6. Sometimes you need to blow off some steam
The main purpose of video games for me is a way for me to relax.  I love coming back to my room after a long day of classes and meetings and just be able to sit back, relax and kill zombies.  Everybody needs something to blow off steam once in a while.  Whether it is video games, music or hanging out with friends.  The key to a less stressful life is to find something that keeps you calm.

7. Game the way you want to
There are plenty of people who take gaming seriously.  You don't have to be one of those people.  If you are a recreational player who games for pure enjoyment, that's great! You do you.  Everybody games differently, just like everybody lives differently.  You need to discover how you game and not let anyone else tell you differently.

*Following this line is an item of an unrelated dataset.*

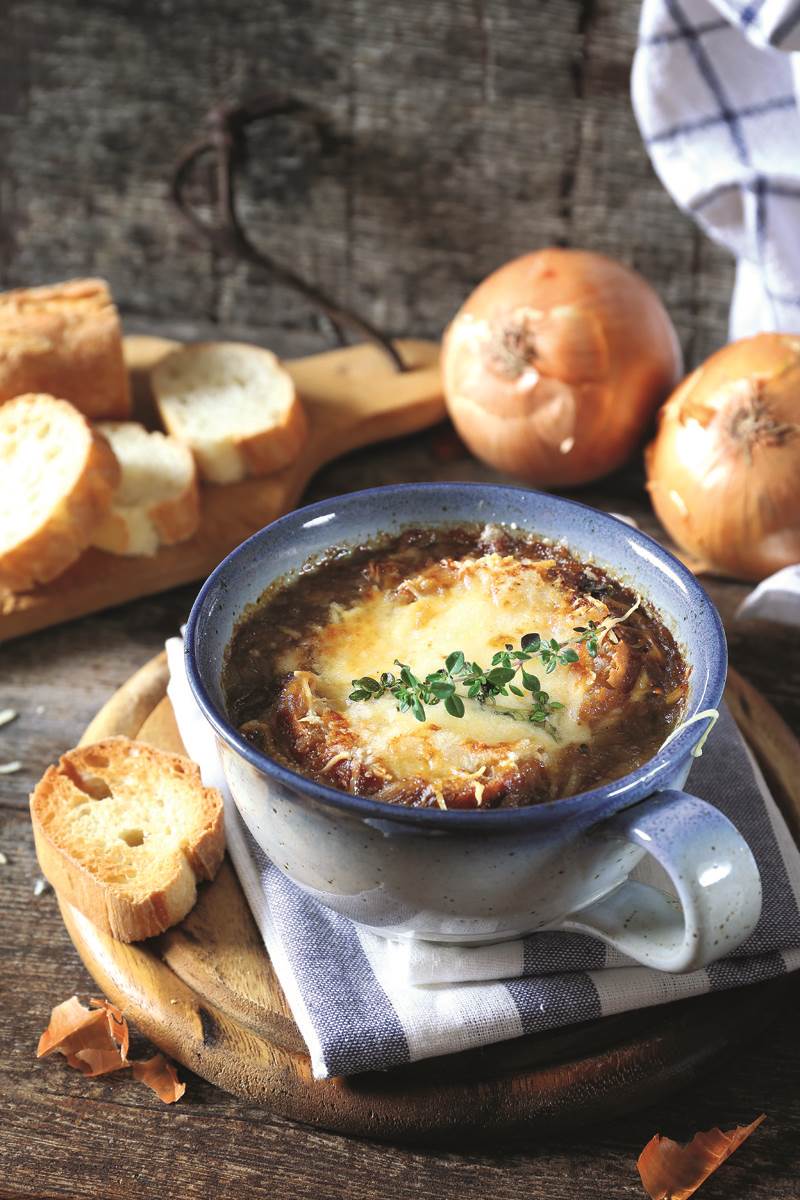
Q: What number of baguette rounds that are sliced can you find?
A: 4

8. Nobody likes the gamers who showboat
I hate those gamers that constantly talk about how great they are.  They have beaten this many enemies or completed this many achievements.  Nobody likes those people.  Don't be one of them.  There are those people in life too.  These will be the people that say things like, "I don't want to tell you what to do, but if you want to do well you should..." Don't let those people throw you off your groove in life.  They suck, you're awesome.

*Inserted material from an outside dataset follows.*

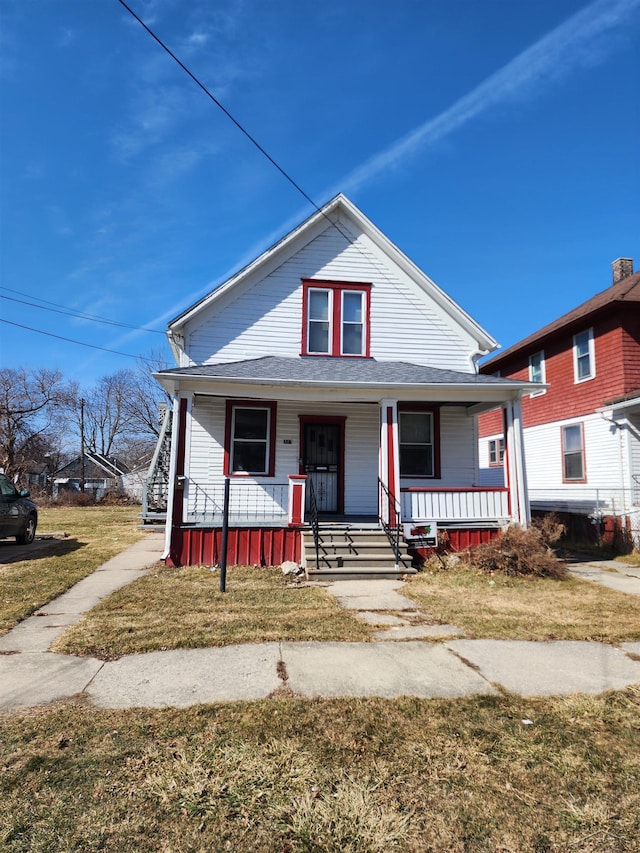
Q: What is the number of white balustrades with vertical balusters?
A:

9. Someone might be on a higher level than you, but that doesn't make them better
Just because someone has already completed the level you are on, doesn't mean they did a better job.  They might have missed something that you didn't.  They might have blown through the level, but you're taking your time and enjoying it more.  They might have started sooner than you.  All of these are reasons why someone would be further along than you in gaming and in life, but that doesn't mean they are better than you.  Never for a second think that's true.  Unless you are both going head to head in competition, then they might have beaten you. But in everyday gaming, just focus on your own game.

10. Save often
I take this to mean show appreciation.  In gaming, when you save, that means you have a baseline so if you mess up later, you can always come back to this point.  Everybody needs a support system in their lives so if stuff really starts to hit the fan, you have people you can go to for advice or support.  My friends and family are my save button.  I know that no matter what happens, I will have them and I can always go back to that point.